Byrne maintained a theatre profile even at the height of his television fame. The year he first appeared at Dock Green station, he played Phil Archer in an adaptation of BBC Radio’s recently launched The Archers in a season at the Blackpool Grand.

He returned often to the Connaught, Worthing, where he was seen in 1956 as the soldier-hero in Allon Bacon’s musical adaptation of a Victorian comedy, She Smiled at Me, transferring with it to the St Martin’s Theatre. Later West End appearances included Boeing-Boeing (Duchess Theatre, 1966), Terence Frisby’s There’s a Girl in My Soup (Globe and Comedy theatres, 1968) and, in its 50th year, The Mousetrap (St Martin’s Theatre, 2001). He also directed The Mousetrap in 2004.
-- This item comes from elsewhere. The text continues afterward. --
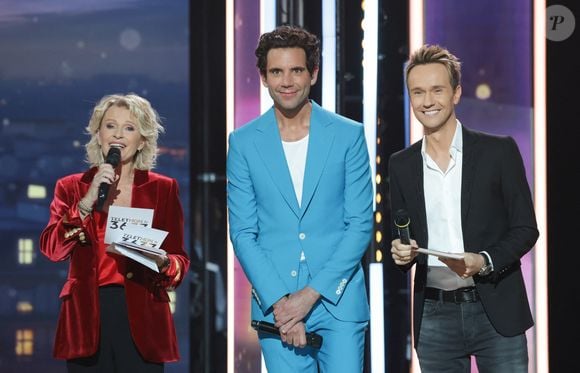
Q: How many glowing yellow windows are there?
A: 5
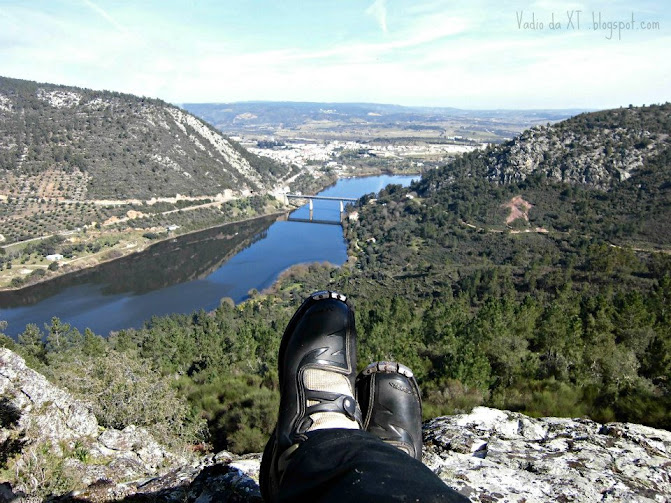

Other stage work included tours of Anthony Shaffer’s Sleuth with Richard Todd (1975), Leslie Darbon and Peter Whelan’s Double Edge with Margaret Lockwood (1976) and Kate O’Mara (1977), Agatha Christie’s The Unexpected Guest (1978) and Paul Elliott’s debut play, There’s No Place Like a Home, alongside Gordon Kaye on tour in 2006, and at the Mill at Sonning in a 2013 revival.

An occasional director, he was in charge of productions for the Palace Court Theatre, Bournemouth in 1965-66 and directed a substantial number of pantomimes for E and B Productions.

His television work also included Blake’s 7 (1981), 23 episodes of Carla Lane’s Bread – in which he was the “fancy man” of Jean Boht’s Nellie Boswell (1988-91) – and, in his final small-screen
appearance, a 2012 episode of Holby City.

Peter James Byrne was born on January 29, 1928, and died on May 14, aged 90.